Werden linkshändige Kinder von Anfang unterstützt und richtig angeleitet, haben sie keine Nachteile zu erwarten. Sie können genauso schön schreiben, malen und basteln lernen, wie rechtshändige Altersgenossen.
Bis in die 1970er Jahre war es allerdings üblich, die Benutzung der rechten Hand zu erzwingen – Linkshändigkeit wurde nicht geduldet. Heute weiß man, dass dies zu vielen Schwierigkeiten und Problemen führen kann. Die Schulrichtlinien fast aller deutscher Kultusministerien verbieten es daher, Linkshänder umerziehen zu wollen.

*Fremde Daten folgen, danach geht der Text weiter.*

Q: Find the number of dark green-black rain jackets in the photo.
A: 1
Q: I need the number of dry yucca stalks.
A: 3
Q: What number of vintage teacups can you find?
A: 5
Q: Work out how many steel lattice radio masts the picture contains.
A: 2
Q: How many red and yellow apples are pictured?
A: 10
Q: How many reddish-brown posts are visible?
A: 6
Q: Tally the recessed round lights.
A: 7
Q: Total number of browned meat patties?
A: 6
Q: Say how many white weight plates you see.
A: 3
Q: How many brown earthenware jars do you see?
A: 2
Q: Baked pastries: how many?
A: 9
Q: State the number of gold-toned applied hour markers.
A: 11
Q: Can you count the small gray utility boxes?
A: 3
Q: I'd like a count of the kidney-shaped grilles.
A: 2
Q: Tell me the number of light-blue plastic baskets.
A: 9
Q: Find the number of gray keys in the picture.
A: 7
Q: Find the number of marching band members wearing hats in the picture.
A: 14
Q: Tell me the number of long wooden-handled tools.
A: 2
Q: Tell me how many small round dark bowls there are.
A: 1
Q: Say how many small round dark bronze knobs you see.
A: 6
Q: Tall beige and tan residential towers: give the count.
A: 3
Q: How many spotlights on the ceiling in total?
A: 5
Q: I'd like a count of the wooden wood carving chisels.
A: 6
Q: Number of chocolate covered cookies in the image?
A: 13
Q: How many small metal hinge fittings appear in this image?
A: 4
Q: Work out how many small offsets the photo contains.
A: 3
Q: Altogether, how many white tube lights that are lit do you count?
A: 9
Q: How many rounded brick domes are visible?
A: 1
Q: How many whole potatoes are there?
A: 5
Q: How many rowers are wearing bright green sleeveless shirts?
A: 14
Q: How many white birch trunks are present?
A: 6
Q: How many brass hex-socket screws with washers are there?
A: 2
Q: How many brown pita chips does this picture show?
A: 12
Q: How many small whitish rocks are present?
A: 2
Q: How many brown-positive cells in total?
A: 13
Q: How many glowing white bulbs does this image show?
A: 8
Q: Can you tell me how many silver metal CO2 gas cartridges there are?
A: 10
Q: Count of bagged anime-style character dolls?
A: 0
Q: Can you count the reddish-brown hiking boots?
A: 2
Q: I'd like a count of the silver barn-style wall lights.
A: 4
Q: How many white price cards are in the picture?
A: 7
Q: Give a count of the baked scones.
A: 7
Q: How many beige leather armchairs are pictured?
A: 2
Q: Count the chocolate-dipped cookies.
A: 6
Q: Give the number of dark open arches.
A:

Folgen einer Umerziehung der Linkshändigkeit
Die Psychologin Dr. Johanna Barbara Sattler forscht seit Anfang der 1980er Jahre zum Thema Linkshändigkeit und konnte in verschiedenen wissenschaftlichen Untersuchungen belegen, dass eine Umerziehung von Linkshändern sowohl körperliche als auch psychische Probleme nach sich zieht. Sie nennt eine Umschulung den “massivsten Eingriffe in das menschliche Gehirn ohne Blutvergießen”.
Eine Umerziehung beeinträchtigt also den Arbeitsablauf des Gehirns, mögliche Folgen können laut Dr. Johanna Barbara Sattler unter anderem sein:
- Rechts-Links-Schwäche
- Konzentrationsprobleme
- Gedächtnisschwierigkeiten
- Legasthenie (Rechtschreibschwäche)
- Störungen der Feinmotorik
- Sprachprobleme
- Schnelle Ermüdung
- Schlechtere oder unregelmäßige Schulleistung
- Unsicherheit
- Verhaltensauffälligkeiten
Andere Studien zur Umerziehung von Linkshändigkeit kommen zu ähnlichen Ergebnissen: Nicht nur muss sich das Gehirn mehr anstrengen, um bestimmte Leistungen bringen zu können, auch fühlt sich das Kind “falsch” und kann dadurch Minderwertigkeitsgefühle entwickeln, die sich in verschiedenen psychischen Auffälligkeiten manifestieren.
Also: Fördere und liebe dein Kind genau so, wie es ist – denn es ist genau so richtig, wie es ist!